- _Aim of the exercise_: Among the entries below, find each line with "white" and show it.

------ Supplied entries ------

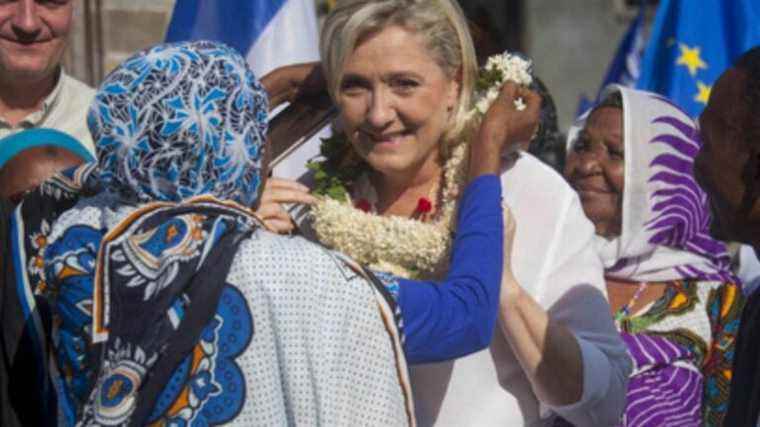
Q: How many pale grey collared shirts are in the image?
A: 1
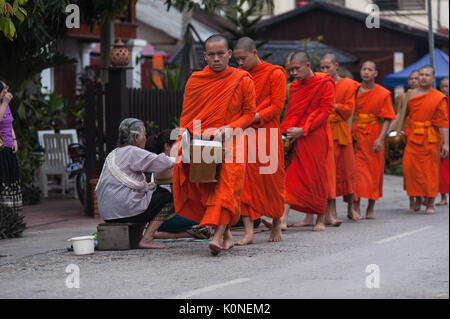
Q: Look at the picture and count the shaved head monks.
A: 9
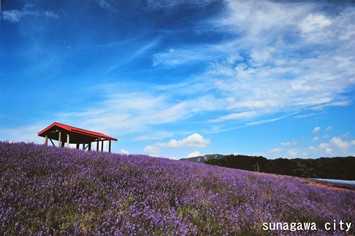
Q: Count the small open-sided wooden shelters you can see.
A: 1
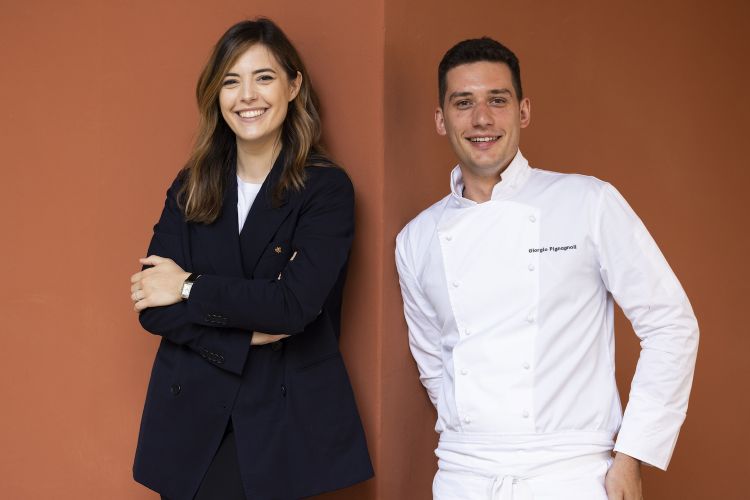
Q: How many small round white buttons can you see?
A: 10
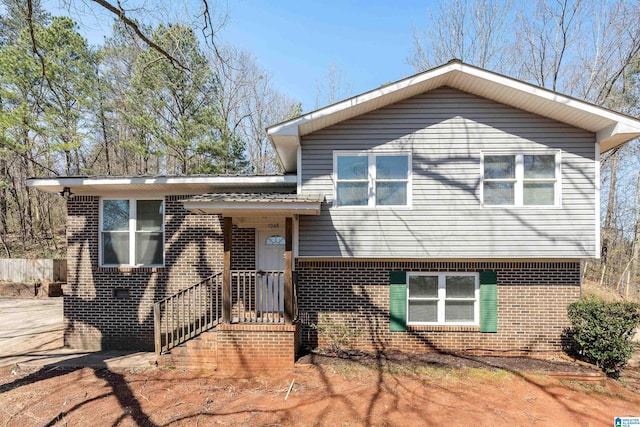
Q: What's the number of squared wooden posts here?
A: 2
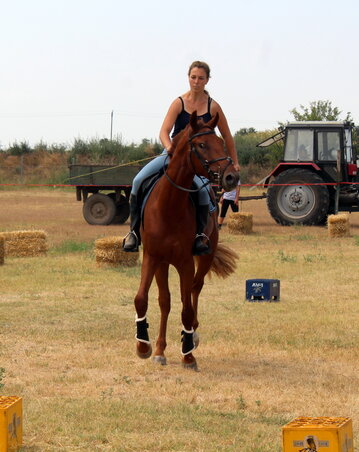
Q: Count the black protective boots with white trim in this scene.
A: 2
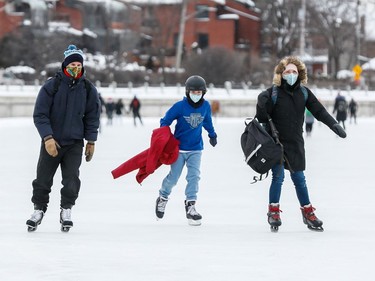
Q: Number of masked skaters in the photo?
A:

------

- _Solution_:
Q: How many small round white buttons can you see?
Q: Count the black protective boots with white trim in this scene.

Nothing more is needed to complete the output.